Читать книгу Was bleibt von kommunikativer Nähe und Distanz? - Группа авторов - Страница 15

3 Medienindifferenz und Medienvergessenheit

Оглавление

Koch/Oesterreicher beziehen den Ausdruck ‘Medium’, wie sie in ihrem 1985er-Aufsatz schreiben, auf „die beiden Realisierungsformen für sprachliche Äußerungen“ (1985, 17), auf die phonische und auf die graphische Ebene. Man mag diese Engführung problematisch finden (siehe dazu einzelne Beiträge in dem Sammelband von Feilke/Hennig 2016); man muss dies aber zunächst einmal zur Kenntnis nehmen. Das gilt um so mehr, wenn man das Modell aus medienlinguistischer Sicht betrachtet. In der Medienlinguistik (und so auch in der neueren Internetforschung) herrscht ein anderes Medienverständnis vor, Medien werden hier als Institutionen (z.B. Fernsehanstalten), als Publikationsformen (z.B. Zeitungen) oder als technische Hilfsmittel gesehen – und schnell besteht die Gefahr, diese Konzepte in Verbindung zu ‘Medium’ bei Koch/Osterreicher zu bringen. Auf den Umstand, dass sie ihrerseits von einem anderen Medienbegriff ausgehen, weisen Koch/Oesterreicher in ihren neueren Arbeiten aber deutlich hin (vgl. Koch/Oesterreicher 2011, 14).

Einen instruktiven Überblick über die verschiedenen Deutungen des Medienbegriffs findet man sowohl in der Medien-Kulturgeschichte von Wolfgang Raible (vgl. Raible 2006, 12) als auch in der Textlinguistik-Einführung von Kirsten Adamzik (vgl. Adamzik 2016, 61). Adamzik stellt fest, dass man für das, was Koch/Oesterreicher unter ‘Medium’ verstehen, „inzwischen […] einen anderen Terminus vorzieht, nämlich Modus bzw. Modalität“ (Adamzik 2016, 64; Fettdruck im Original).
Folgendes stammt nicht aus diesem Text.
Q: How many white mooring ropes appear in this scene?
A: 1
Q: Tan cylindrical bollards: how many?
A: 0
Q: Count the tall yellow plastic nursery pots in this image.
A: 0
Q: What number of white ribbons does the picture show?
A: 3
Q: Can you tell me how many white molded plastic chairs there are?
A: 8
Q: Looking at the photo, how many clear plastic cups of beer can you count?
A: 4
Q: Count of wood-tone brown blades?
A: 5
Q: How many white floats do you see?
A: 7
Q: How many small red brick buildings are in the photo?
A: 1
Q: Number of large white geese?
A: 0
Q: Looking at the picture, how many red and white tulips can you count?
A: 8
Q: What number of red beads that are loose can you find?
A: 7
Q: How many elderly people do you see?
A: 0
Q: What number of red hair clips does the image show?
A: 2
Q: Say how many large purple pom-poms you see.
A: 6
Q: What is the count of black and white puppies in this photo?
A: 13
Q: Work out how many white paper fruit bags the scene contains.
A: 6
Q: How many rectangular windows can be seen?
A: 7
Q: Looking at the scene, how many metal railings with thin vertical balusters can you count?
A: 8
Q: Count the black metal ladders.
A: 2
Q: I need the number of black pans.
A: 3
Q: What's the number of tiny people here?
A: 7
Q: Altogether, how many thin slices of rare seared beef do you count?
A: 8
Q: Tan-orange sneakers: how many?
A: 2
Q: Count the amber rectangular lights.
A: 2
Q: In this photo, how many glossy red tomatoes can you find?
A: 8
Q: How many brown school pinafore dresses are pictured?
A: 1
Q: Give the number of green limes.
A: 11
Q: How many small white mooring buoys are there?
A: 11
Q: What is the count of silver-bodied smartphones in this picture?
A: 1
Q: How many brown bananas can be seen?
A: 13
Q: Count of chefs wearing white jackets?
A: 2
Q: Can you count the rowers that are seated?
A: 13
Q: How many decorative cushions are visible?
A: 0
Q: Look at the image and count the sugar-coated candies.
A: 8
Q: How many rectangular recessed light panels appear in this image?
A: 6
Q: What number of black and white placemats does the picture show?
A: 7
Koch/Oesterreicher verwenden den Ausdruck ‘Modalität’ gelegentlich auch selbst, so z.B., wenn sie in ihrer letzten gemeinschaftlichen Publikation erläutern, dass Medien (in ihrem Sinne, C.D.) bestimmte „sensorische Modalitäten“ ansprechen und dieses Konzept von Medien von „Speicher- und Übertragungsmedien, Telefon, Internet usw.“ (Oesterreicher/Koch 2016, 53) zu unterscheiden sei. Diese beiden Medienbegriffe werde ich im Folgenden mit Medium1 (modalitätsbezogen) und Medium2 (technikbezogen) unterscheiden und damit deutlich machen, um welches Medienkonzept es jeweils geht. Denn wie wir noch sehen werden, beziehen sich die kritischen Überlegungen zur ‘Medienindifferenz’ auf den Medium1-Begriff (der für Koch/Oesterreicher zentral ist). Dagegen legt die Kritik an der ‘Medienvergessenheit’ (s.u.) den Medium2-Begriff (der in der neueren Medienlinguistik zentral ist) zugrunde.

Darüber hinaus wird dem Modell noch eine zweite Art von Medienvergessenheit angelastet, und die Vertreter dieser Position (z.B. Jan Georg Schneider) setzen nochmals ein anderes Medienkonzept an (Medium3). Sie vertreten die Auffassung, dass das „Zeichen mitsamt seinen medial-materiellen Eigenschaften“ in der Zeichenprozessierung nicht nur übermittelt, sondern dadurch erst konstituiert werde (vgl. Schneider 2016, 343; siehe auch Schneider et al. 2018, 57–69). Schneider bezieht sich hier auf Fehrmann/Linz (2009) und stellt in Anlehnung an deren Publikation fest, „dass es keine nichtmediale Kommunikation“ (Schneider 2016, 343) gebe. Daran wiederum übt Thomas Krefeld Kritik. Er merkt an:

Energisch widersprechen muss man allerdings der ‘Auffassung […], dass es keine nichtmediale Kommunikation gibt’ (S. 343). Es zeigt sich hier, dass Schneider die eigentliche linguistische Schwachstelle des Medienbegriffs von Peter Koch & Wulf Oesterreicher ebenso wenig gesehen hat wie die anderen Autoren des Bandes. (Krefeld 2018, 12)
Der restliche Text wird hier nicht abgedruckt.